3. The Court of Appeals erred in requiring service upon respondent Imperial of the Notice of Levy before the publication of the Notice of Public Auction Sale considering that the Rules of Court does not so require;

4. That the Court of Appeals erred in not applying to the case at bar the presumption of regularity in the official acts and proceedings of the Sheriff, particularly in the matter of leaving with the occupant of the land, copy of the Notice of Levy, considering that there is no evidence to the contrary;

5. The Court of Appeals erred in not applying against respondent Imperial the principle of estoppel or waiver of whatever procedural defects there were in the Levy when he repurchased part of the properties levied upon by the Sheriff but failed to repurchase properties which are now in question herein;

6. That the Court of Appeals erred in not considering against respondent Imperial undisputed facts which show bad faith and intent to delay the proceedings and to thwart a fair administration of justice,

7. The Court of Appeals erred in not considering in favor of the petitioners undisputed facts showing that they were innocent purchasers for value, and therefore, should not be made to suffer the prejudice caused by the alleged invalidity or ineffectiveness of the levy. (pp. 9-1 0, Rollo)

The main issue raised before Us in this petition is whether or not there was a valid levy upon the properties of respondent Felipe I. Imperial.

The Court of Appeals annulled the levy and all the proceedings subsequent thereto on two grounds, to wit: 1) The occupants or possessors of the properties levied upon were not furnished with a notice of levy and as Section 7 of Rule 57, paragraph (a) makes this a requirement for the validity of the levy, non-compliance therewith has made the levy ineffective, and 2) The Notice of levy made by the sheriff did not contain the volume and the page in the Registry where the certificates registered. 4

Anent the first ground, the Court of Appeals, in support thereof, cited the case of Philippine Surety vs. Zabal 5 wherein this Court held:

In the case at bar, no notice of the levy was given to the occupant of the land. There was, therefore, no valid levy on the land, and its registration in the registry of deeds and annotation in the title were invalid and ineffective. The fact that the person in whose name the land was registered was duly notified of the attachment does not cure the defect, because personal service of the copy of the writ, description of the property and notice to the owner, who is not the occupant, does not constitute compliance with the statute.
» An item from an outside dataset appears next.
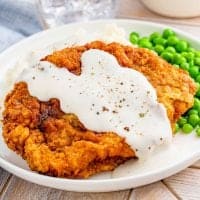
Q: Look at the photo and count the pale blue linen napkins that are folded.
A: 1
The evident purpose of the law in imposing these requirements is to make the levy public and notorious, to prevent liens from attaching secretly and by surreptitious entries and endorsements, and to enable the affected party to inquire into the date and circumstances surrounding the creation of the encumbrance, as well as to give him ample opportunity to file timely claims to the property levied upon.

The ruling relied upon by the Court of Appeals has already been modified by the case of Pamintuan vs. Muñoz, 22 SCRA 1109 wherein tills Court briefly stated:

Petitioners finally argue that they had not been served a notice of the levy nor a notice of the sale as required by the Rules. The sheriffs return, however shows that the notice of levy had been registered with the Register of Deeds pursuant to Rule 57, Section 7 in connection with Rule 39, Section 15 of the Rules, and that the notice of sale had been sent by registered mil on December 28, 1964, to petitioners. Even assuming then that petitioners were not served a copy of the notice of levy, yet We have already ruled in Philippine Bank of Commerce vs. Macaraeg, L-14174, October 31, 1960, that this defect is cured by service of notice of sate upon the judgment debtors prior to the sale, which was done here. The levy was validly effected then.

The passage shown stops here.